La cordata di Bonomi vuole arrivare ad avere almeno il 66,7%, ma se l'adesione fosse totale e tale da non consentire il regolare svolgimento delle negoziazioni a Piazza Affari, verrà ricostituito il flottante (la soglia indicata da Borsa Italiana, a tale proposito, è pari al 25% del capitale). Tra le condizioni per ritenere valida l'offerta ci sono poi alcuni impegni con le banche finanziatrici, per esempio a rinunciare a richiedere un rimborso anticipato del debito, a non chiedere azioni per rimborsi dei finanziamenti e a confermare le linee di credito. 

Le banche, come con Cairo, sembrano disposte a discuterne senza pregiudizi. "Ce ne occuperemo a tempo debito, mi pare comunque che ad oggi sia una cosa che riguarda più gli azionisti che i creditori" commenta il Ceo di Bpm, Giuseppe Castagna, in qualità di creditore del gruppo Rcs per circa 40 milioni. "Esamineremo i dettagli, esamineremo il tutto e cercheremo di capire quale può essere la migliore offerta per quanto riguarda il ceto bancario. Ora però è un discorso che riguarda gli azionisti", ha ribadito, concludendo: "Mi sembra comunque che dovunque ci sia mercato, ci sia interesse per tutti". 

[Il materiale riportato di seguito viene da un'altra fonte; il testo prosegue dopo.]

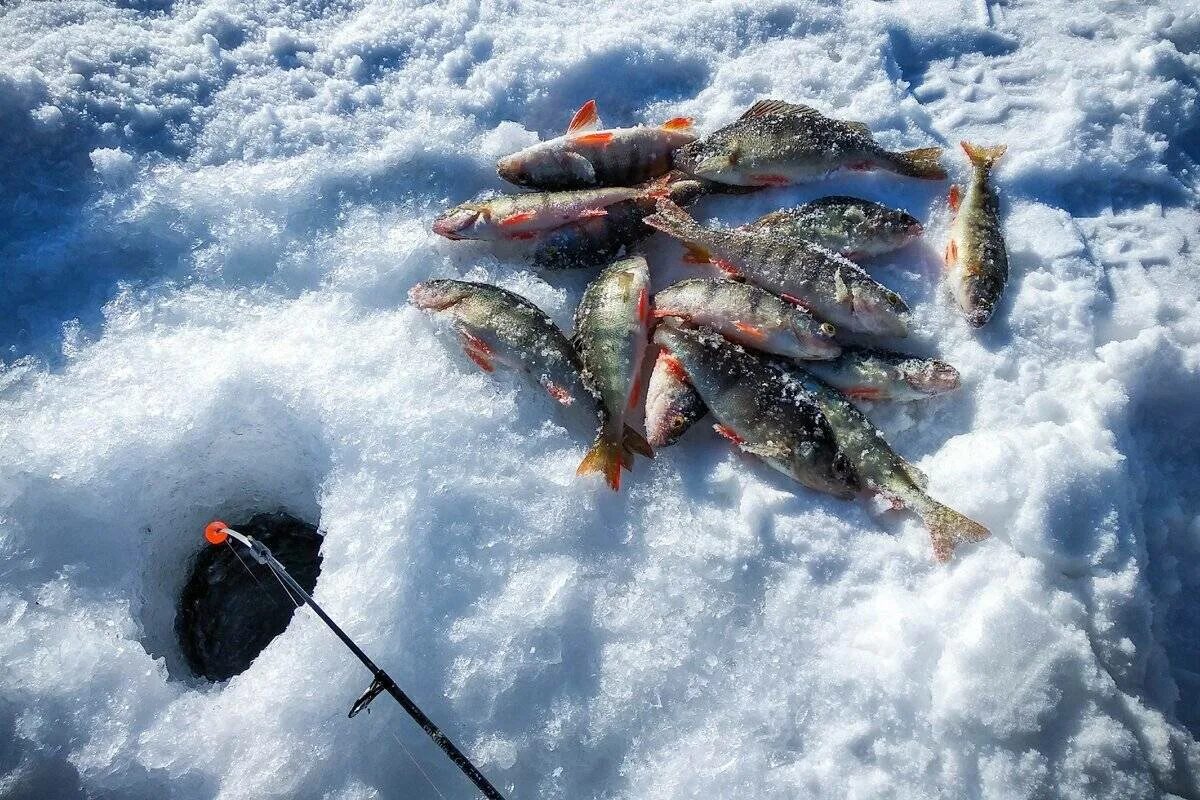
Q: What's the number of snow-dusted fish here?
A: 14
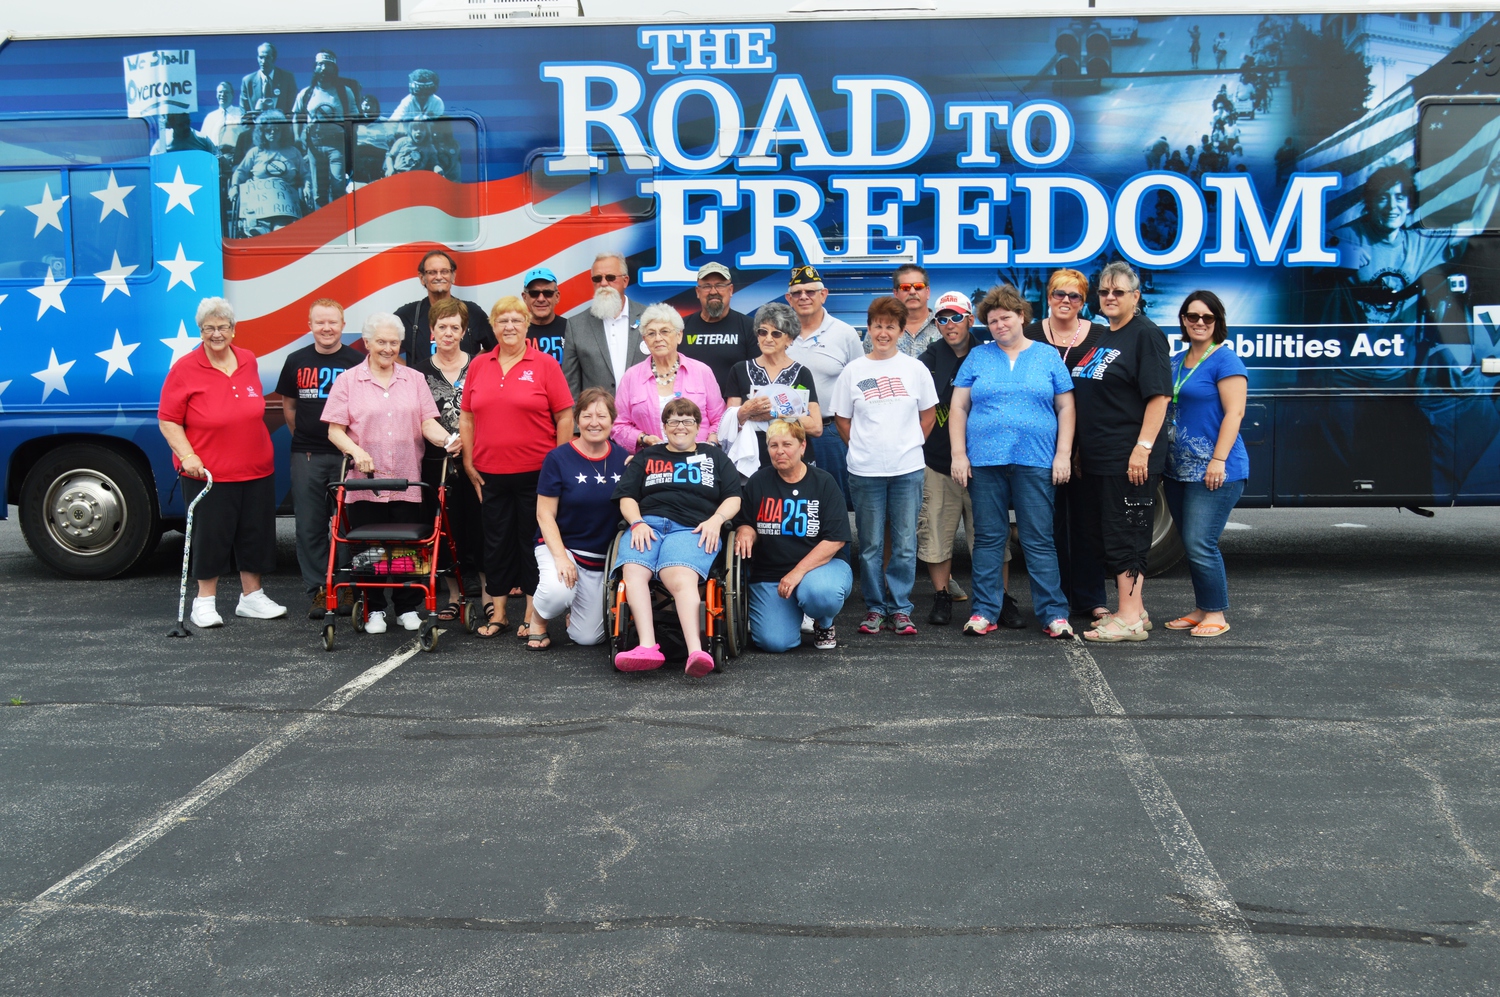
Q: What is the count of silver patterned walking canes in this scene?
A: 1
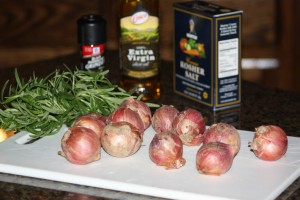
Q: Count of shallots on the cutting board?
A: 12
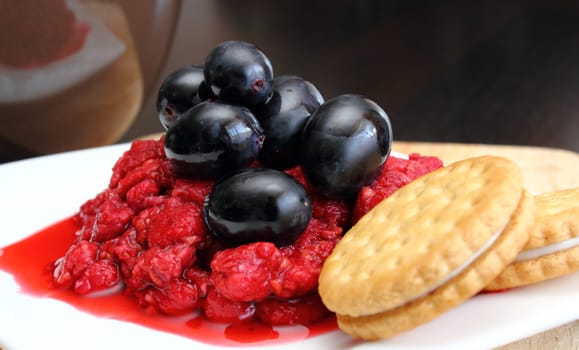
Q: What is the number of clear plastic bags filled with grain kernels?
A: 0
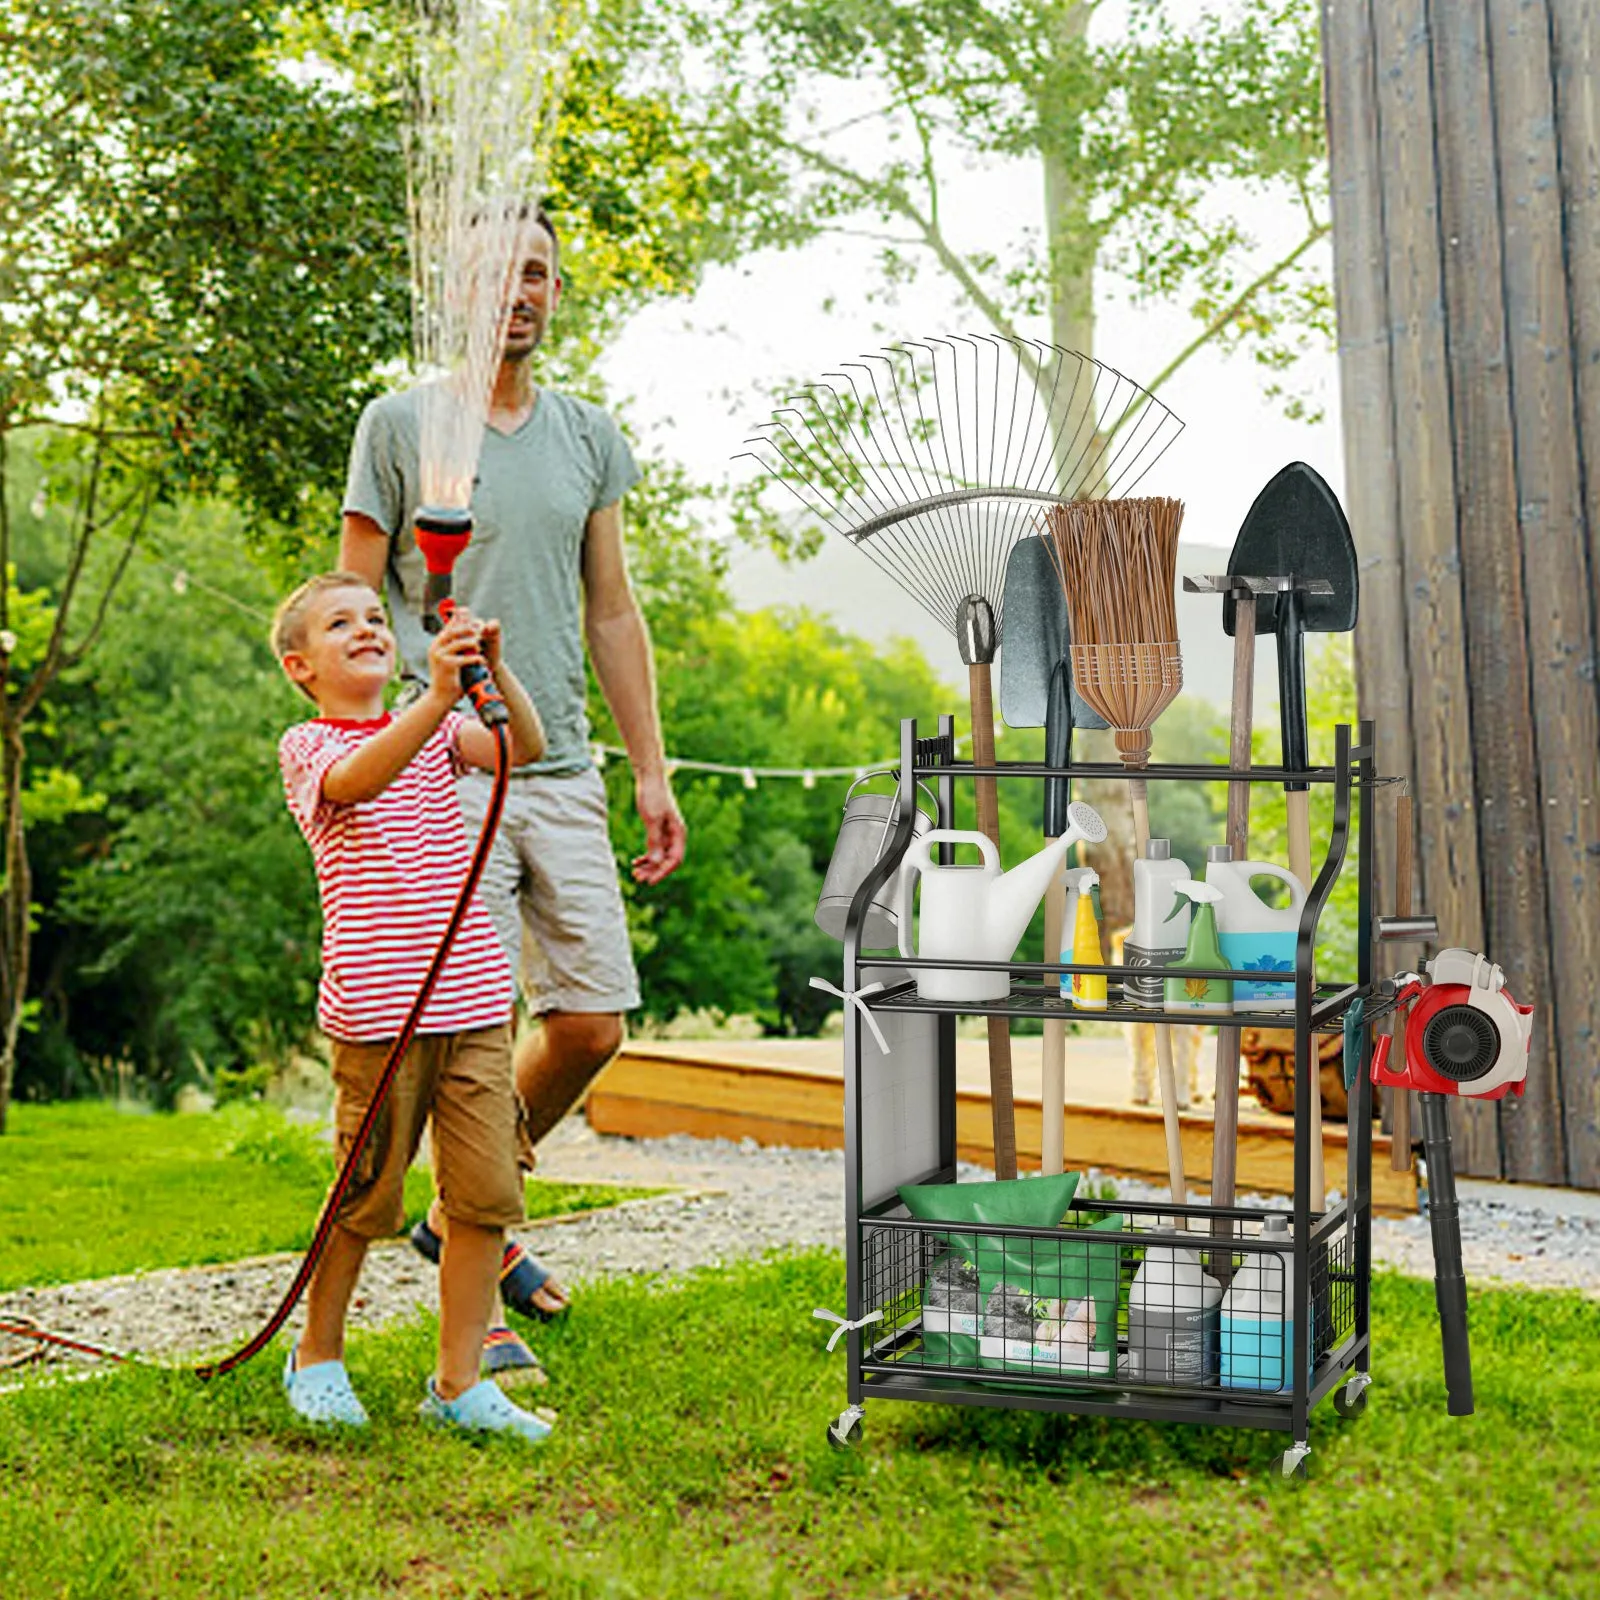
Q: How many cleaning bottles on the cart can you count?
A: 7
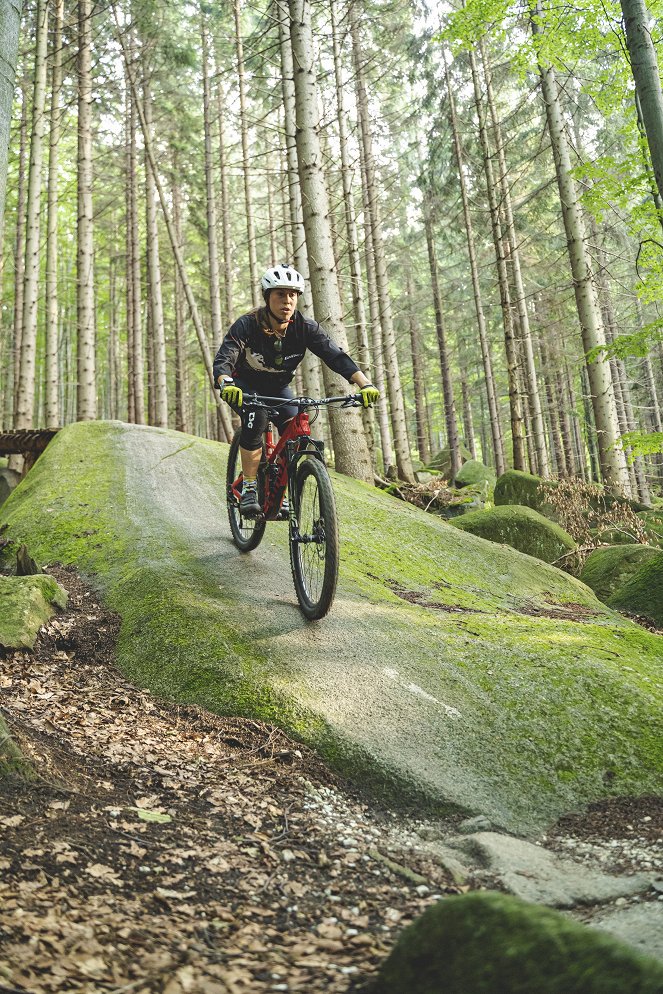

"A noi interessa che ciò che viene fatto intorno al gruppo vada nella direzione di un rafforzamento. A noi interessa che i soci siano stabili. Finanziari o industriali non ha molta importanza", ha commentato da parte sua l'ad di Unicredit Federico Ghizzoni. La strada che hanno in mente Bonomi e i soci che si contrappongono a Cairo, e lo mettono per iscritto nelle motivazioni all'offerta, prosegue nel solco del lavoro dell'a.d Laura Cioli ma punta anche a "garantire e preservare il prestigio e l'indipendenza delle testate giornalistiche di Rcs".